A like this is a geometric sequence, and we consider these in this section.
::像这样的几何序列, 我们在本节中考虑这些。

G eometric Sequences
::几何序列

A geometric sequence is a sequence in which the ratio between any two consecutive terms, $\begin{aligned} \frac{a_{n}}{a_{n - 1}}, \end{aligned}$ is constant. This constant value is called the common ratio , and is usually denoted by $\begin{aligned} r \end{aligned}$ . Another way to think of a geometric sequence is that each term is a constant multiple of the next term.
::几何序列是一个序列, 任何两个连续任期( anan-1) 之间的比率都是恒定的。这个恒定值被称为共同比率, 通常由 r 表示。设想几何序列的另一种方式是, 每个术语都是下一个任期的常数倍数。

Example 1
::例1

Consider the sequence $\begin{aligned} 2, 6, 18, 54, \dots \end{aligned}$ Is this sequence geometric? If so, what is the common ratio?
::考虑顺序 2,6,18,54,......这是几何序列吗?如果是,共同比率是多少?

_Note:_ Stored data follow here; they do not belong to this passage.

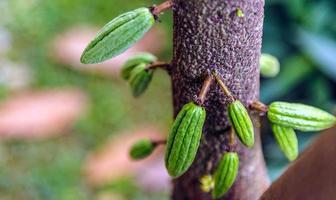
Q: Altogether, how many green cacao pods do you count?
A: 10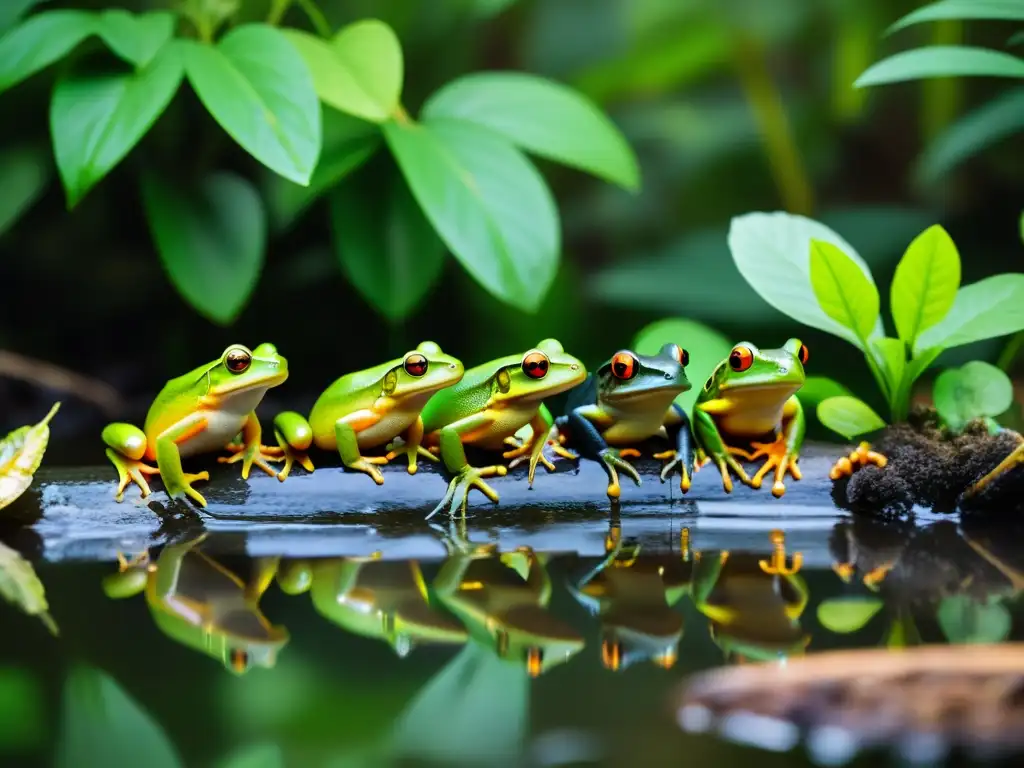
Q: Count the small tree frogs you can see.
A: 5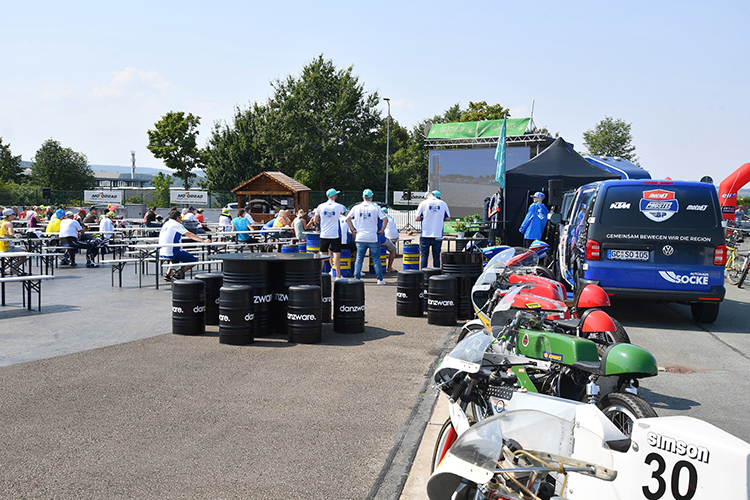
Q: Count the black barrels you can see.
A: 12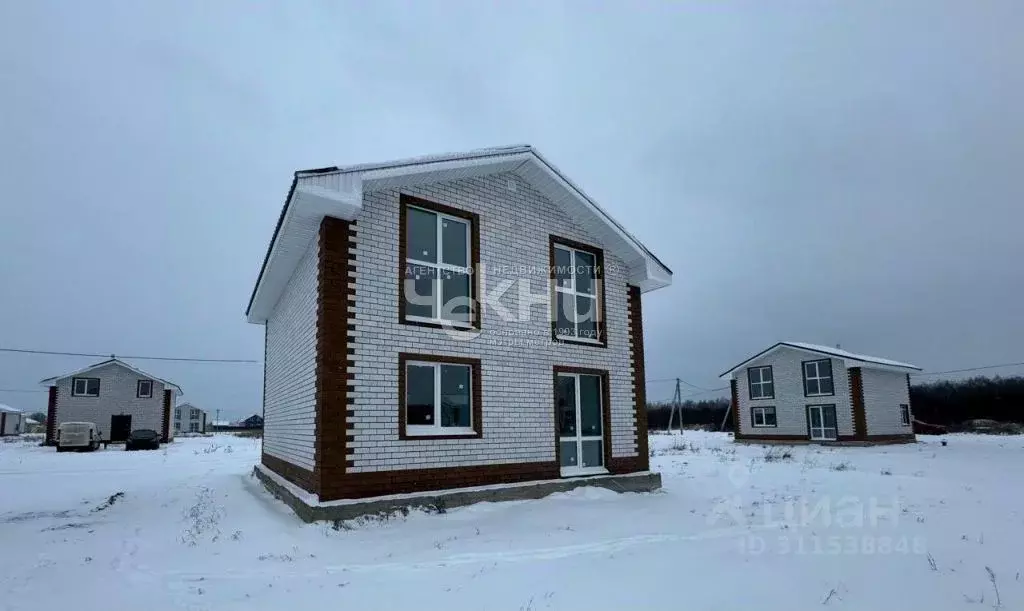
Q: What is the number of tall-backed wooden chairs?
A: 0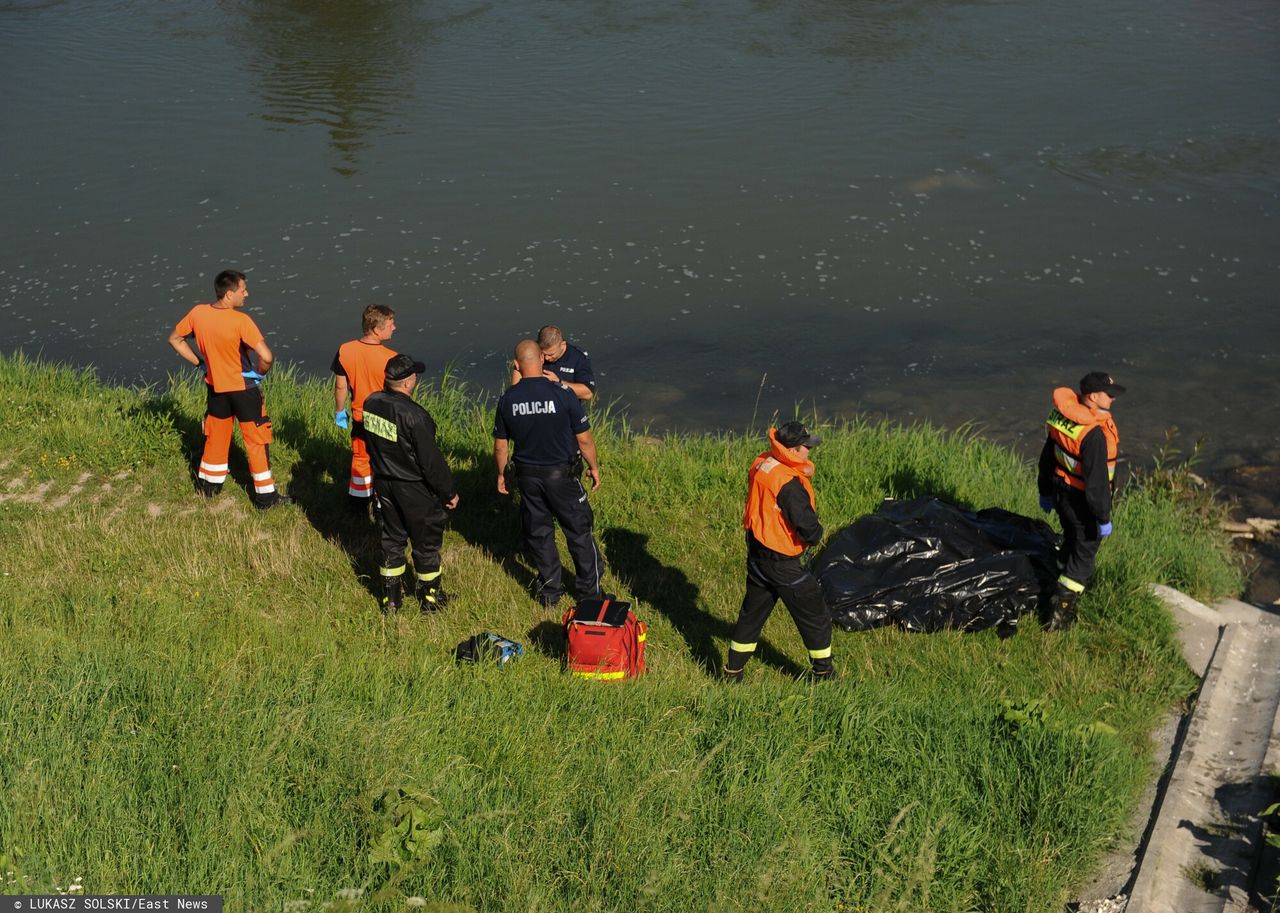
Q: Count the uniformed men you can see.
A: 7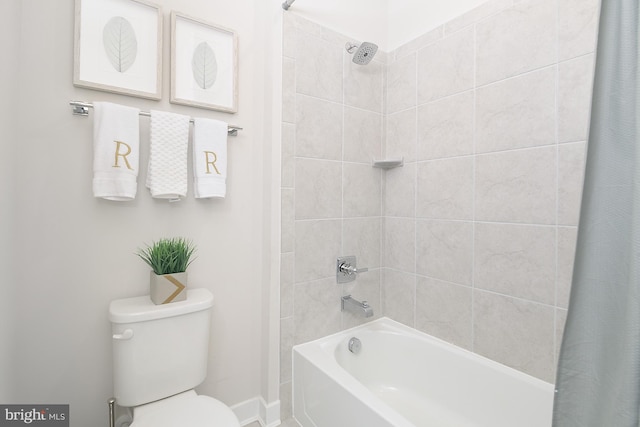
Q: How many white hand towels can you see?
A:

Solution: If we look at each pair of successive terms and evaluate the ratios, we get $\begin{aligned} \frac{6}{2} = \frac{18}{6} = \frac{54}{18} = 3, \end{aligned}$ which indicates that the sequence is geometric and the common ratio is 3.
::解决方案:如果我们看一对相继条款并评估比率,我们就会得到62=186=5418=3,这表明顺序是几何,共同比率是3。

Example 2
::例2

Identify which of the sequences below are geometric. If the sequence is geometric, find the common ratio.
::标明下面的序列是几何。如果序列是几何, 请找到共同比例。

a. $\begin{aligned} 5, 10, 15, 20, \dots \end{aligned}$
::a. 5,10,15,20,...

b. $\begin{aligned} 1, 2, 4, 8, \dots \end{aligned}$
::b. 1,2,4,4,8,...

c. $\begin{aligned} 343, 49, 7, 1, \dots \end{aligned}$
::c. 343,49,7,1,...

Solution:
::解决方案 :

a. This is an arithmetic sequence. The common ratio is 5.
::a. 这是一个算术序列,共同比率为5。

b. Each term in this sequence is 2 times the previous term. This sequence is geometric and $\begin{aligned} r = 2 \end{aligned}$ .
::b. 此序列中每个术语是上一个术语的2倍。该序列是几何和r=2。

c. Each term in this sequence is $\begin{aligned} \frac{1}{7} \end{aligned}$ of the previous term. This sequence is geometric and $\begin{aligned} r = \frac{1}{7} \end{aligned}$ .
::c. 这一顺序中的每个术语为上一个术语的17个,该顺序是几何和r=17。

by CK-12 covers how to identify geometric sequences.
::CK-12涵盖如何识别几何序列。

Now let's see if we can develop a general rule ( $\begin{aligned} n^{t h} \end{aligned}$ term) for the sequence in Example 1. Since we know that each term is multiplied by 3 to get the next term, let's rewrite each term as a product and see if there is a pattern.
::现在让我们看看我们能否为例1的顺序制定一条通则(nth term), 因为知道每个术语乘以3才能获得下一个术语, 让我们重写每个术语作为产品, 看看是否有模式。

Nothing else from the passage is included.